George did not reply, and the old man started lecturing out of frustration.

“Then you come here and eat yourself into incapacitation. There is no joy in that. But you did it anyway because you could. You ate ice cream till you were sick because there was no consequence. Whatever you need done can be passed along to someone else, or could put off because you are already rich. Also, you apparently have infinite cream for just you! Excess that affects nothing does not matter. Needlessly hoarding and spilling the fruit of life as those in need watch matters and are wasteful. Do you understand?”

“My excess defines my superiority! Without it, I am like everyone else! When I walk around with my eight scoops, everyone knows I’m superior! I will do as I please with my wealth,” George said and slammed his door in the old man’s face!

The old man, in his well-worn overalls, turned away disillusioned but not hopeless. 

Knowing what waste is, is a start.

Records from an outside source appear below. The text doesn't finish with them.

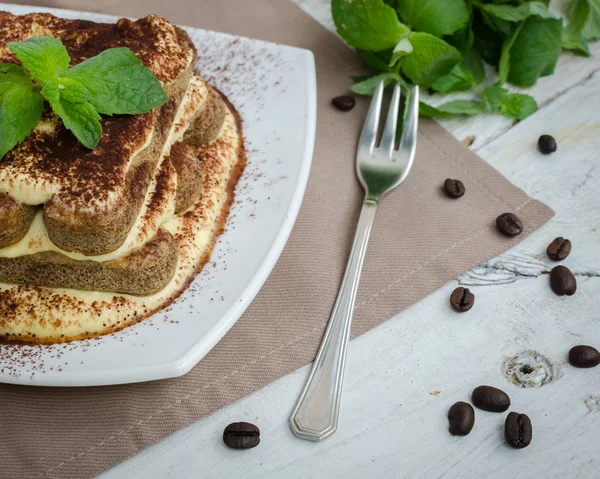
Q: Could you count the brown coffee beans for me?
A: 12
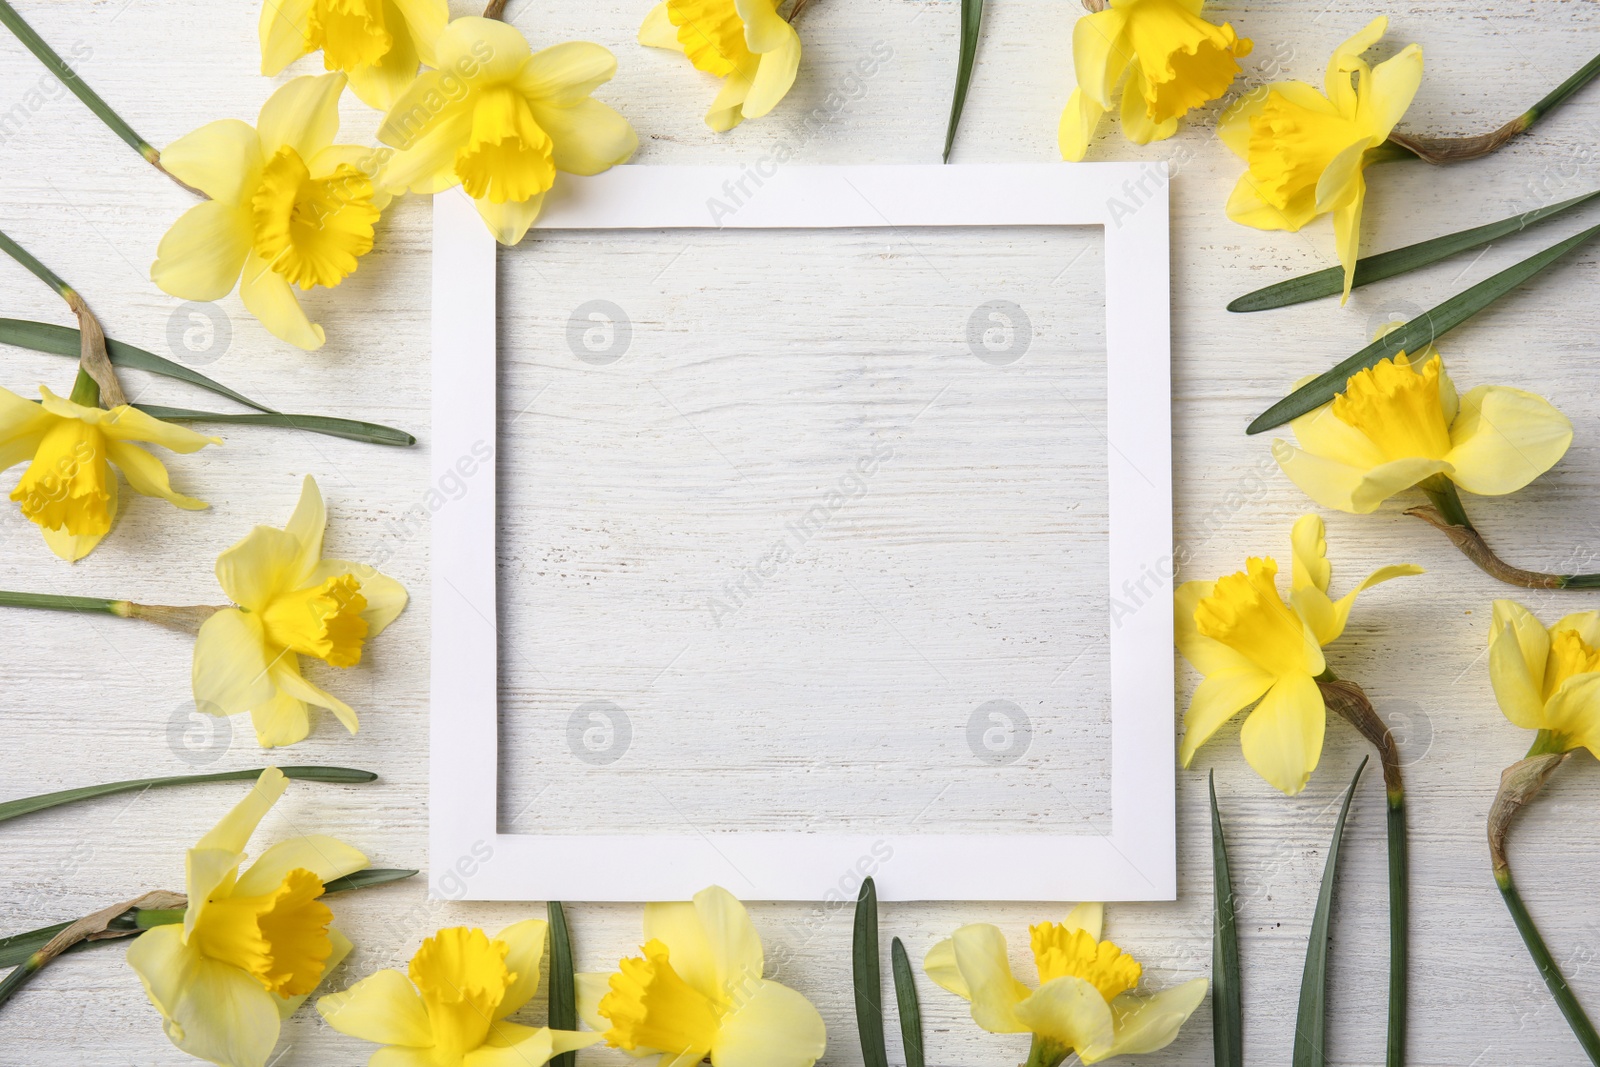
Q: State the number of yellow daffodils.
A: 15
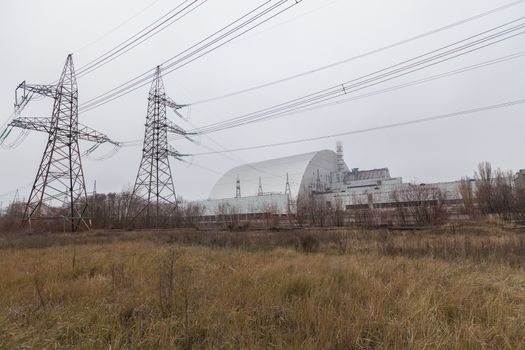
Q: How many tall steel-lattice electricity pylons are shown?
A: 2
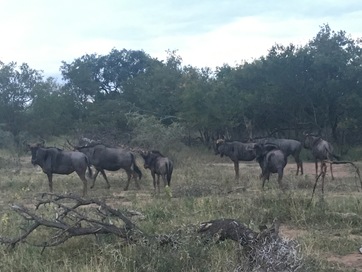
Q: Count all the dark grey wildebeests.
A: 7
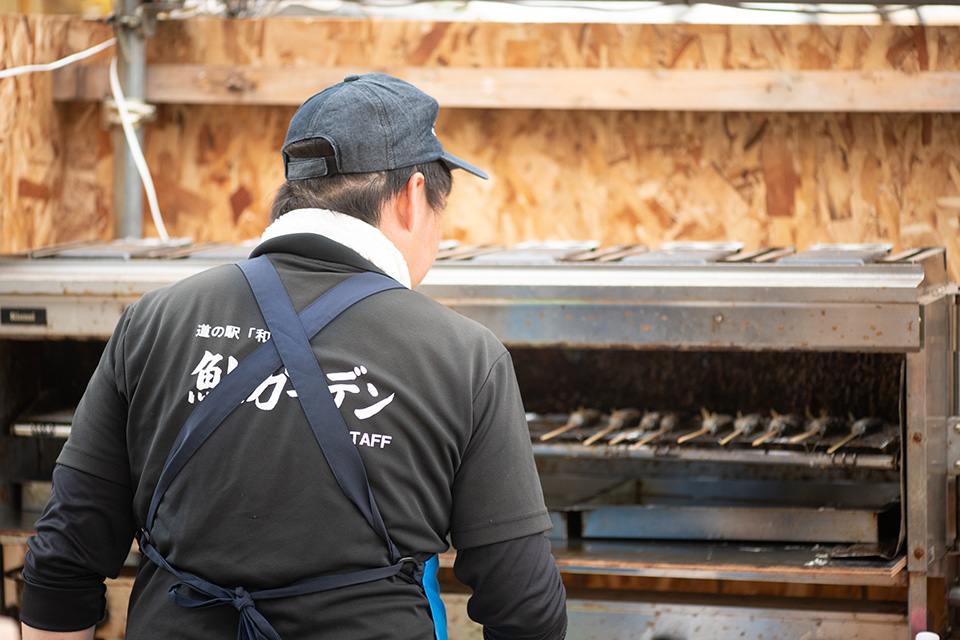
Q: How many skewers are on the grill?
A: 9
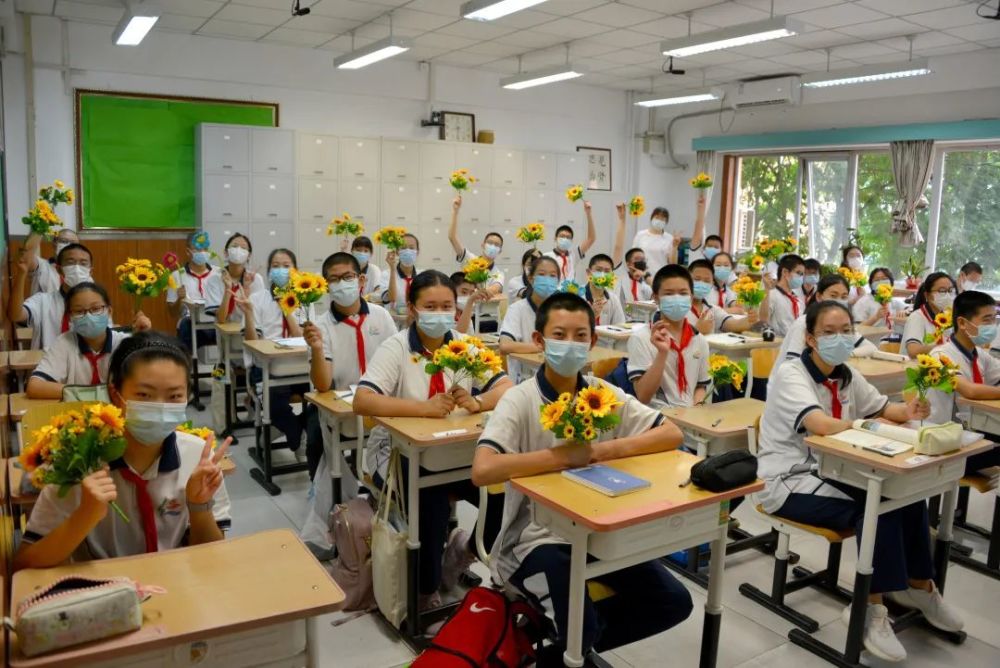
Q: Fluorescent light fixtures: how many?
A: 7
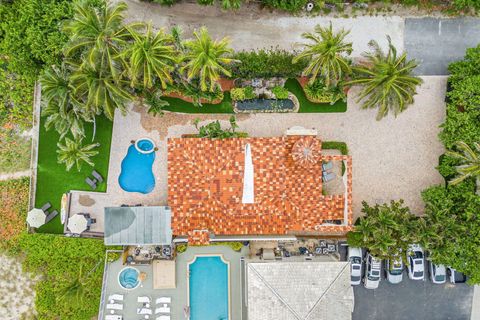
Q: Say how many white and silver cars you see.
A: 6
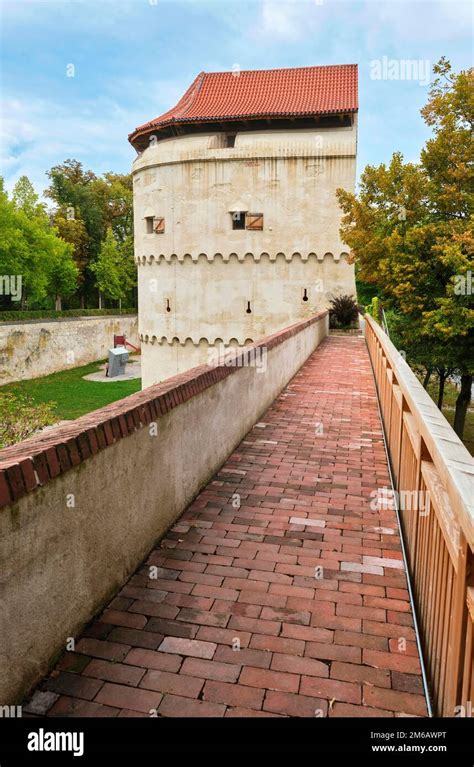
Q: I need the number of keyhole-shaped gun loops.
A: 3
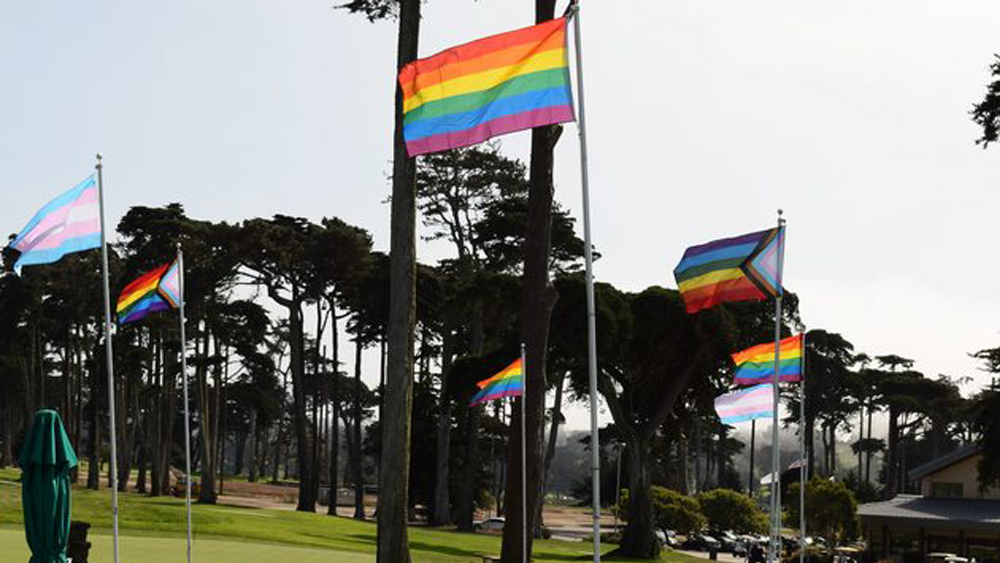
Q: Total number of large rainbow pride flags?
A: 1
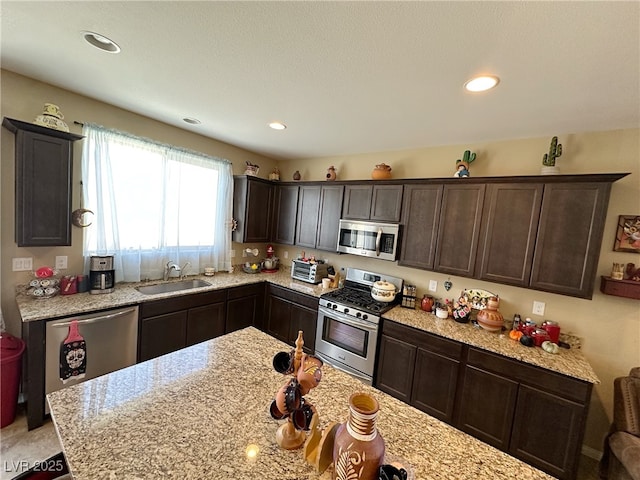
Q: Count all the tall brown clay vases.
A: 1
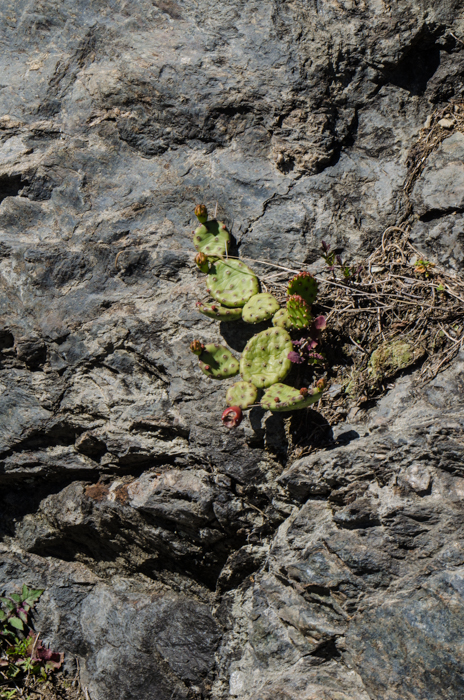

I can explain to anyone that when needless excess has a real negative impact, it is waste. George was throwing money and ice cream in the trash rather than invigorating the health of the locals at the Fair; that is waste. Anyone would understand that. That message needs to be spread.

Those folks will also need to know that wastefulness of consequence is only possible with vast wealth. With that vastness, being relative. The richest man in town is to that town what the richest man in the region is to that entire region and everything in it. In both cases, those who need help have a numbers advantage. That advantage is only useful one way, by utilizing it politically. With no capital, votes are the only valuable currency the lower incomes possess. Working together, they win, but uninformed or misinformed apart, they are powerless, and waste prevails.